Ne donne pas ta voix à la corruption

Côte d’Ivoire lutte contre l’enrichissement illicite – La Commission des affaires générales et institutionnelles (Cagi) de l’assemblée nationale a adopté, le lundi 28 mai 2018, deux lois censées lutter contre la corruption et l’enrichissement illicite. Encore des textes qui seront ajoutés à un dispositif juridique qui n’a jamais été appliqué.

Le Garde des Sceaux, ministre de la justice, Sansan Kambilé était à l’hémicycle, hier, lundi 28 mai pour présenter deux projets de loi aux députés de la Commission des affaires générales et institutionnelles (Cagi). Il s’agit du texte relatif au régime juridique du gel des avoirs illicites et du projet de loi portant ratification de l’ordonnance n°2018-25 du 17 janvier 2018 relative à la prévention de la lutte contre la corruption et les infractions assimilées.
 
« LE GEL DES AVOIRS ILLICITES DES PERSONNES SOUPÇONNÉES D’AVOIR PARTICIPÉ À DES ACTES DE CORRUPTION »
 
Si ce second projet de loi a été adopté sans grand débat à la majorité des députés présents, ce ne fut pas le cas du premier projet de loi relatif aux gels des avoirs illicites qui fait l’objet de débat en certains de ses articles. Notamment en ses articles 2 et 3, qui a chopé sur la notion de suspicion. « (…) Des biens meubles ou immeubles ainsi que tous actes juridiques ou documents attestant de la propriété de ces biens ou droits y relatifs acquis ou suspectés d’avoir acquis au moyens d’actes de corruption (…) ou « (…) le gel des avoirs illicites des personnes soupçonnées d’avoir participé à des actes de corruption (…) », indique en substances deux articles.
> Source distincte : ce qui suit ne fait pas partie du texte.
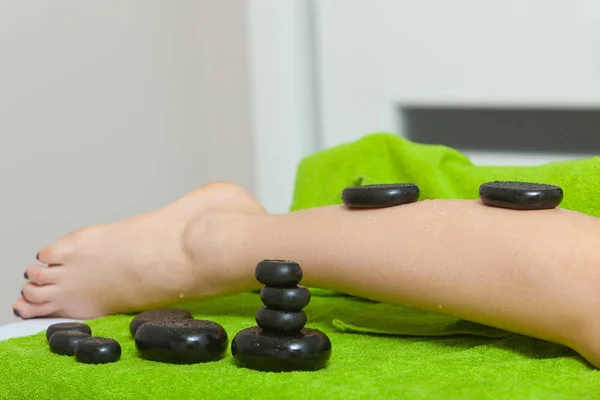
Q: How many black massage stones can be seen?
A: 11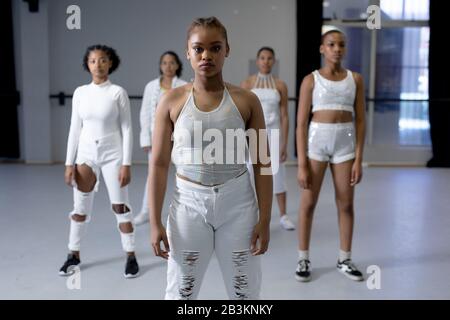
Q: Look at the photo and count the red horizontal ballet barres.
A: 0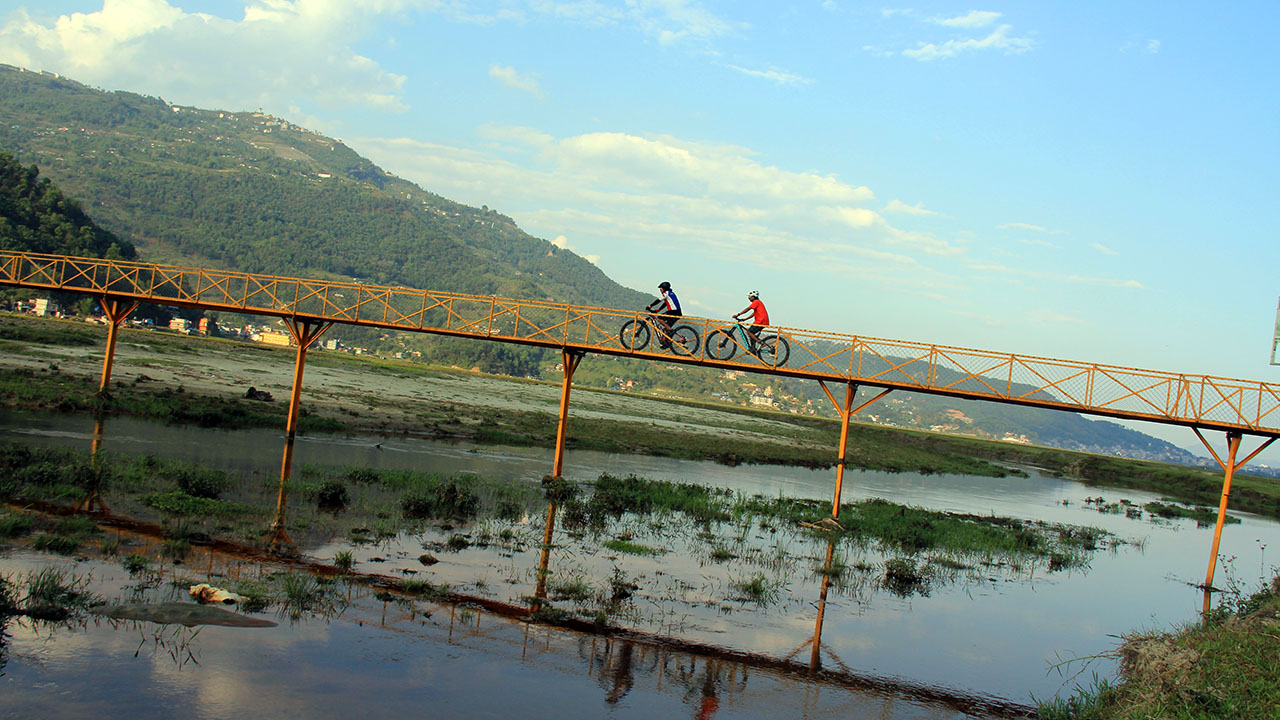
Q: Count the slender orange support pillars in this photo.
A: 5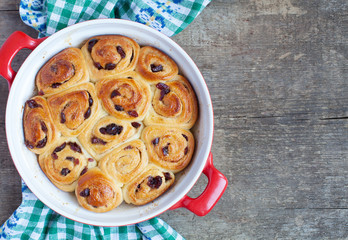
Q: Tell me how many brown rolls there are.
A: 13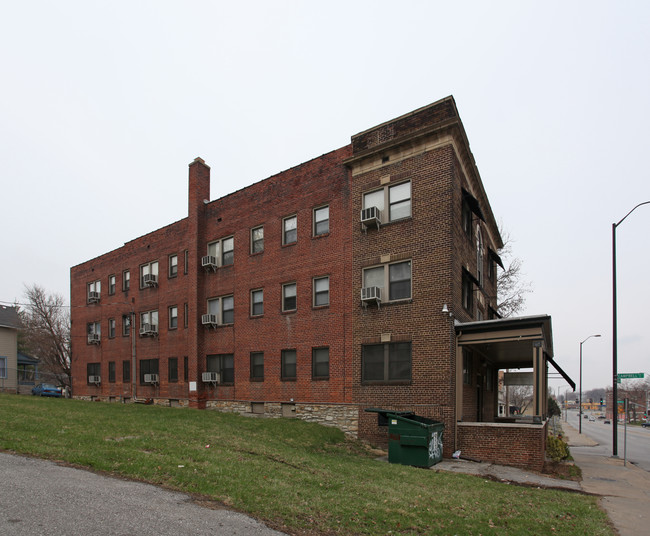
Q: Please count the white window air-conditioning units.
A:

Pour le député Pascal Affi N’guessan cette notion de suspicion doit être extraite du texte parce que les faits doivent être établis avant que les avoirs de celui qui est fautif soient gelés. « Sous le sceau d’une suspicion on ne peut pas geler les avoirs de quelqu’un sans que les faits ne soient établis. Cela peut créer un certain abus », s’est inquiété le député de Bongouanou. Un argument soutenu par plusieurs députés.
 
En réponse à ces préoccupations soulevées par les députés, le commissaire du gouvernement a rassuré la représentation nationale sur le caractère impersonnel de cette loi. Sur insistance des députés, les deux dispositions ont été mises au vote. Finalement c’est le oui pour le maintien en l’état des deux articles qui l’a emporté. Pour le ministre de la Justice, ces lois sont des instruments de lutte contre la corruption.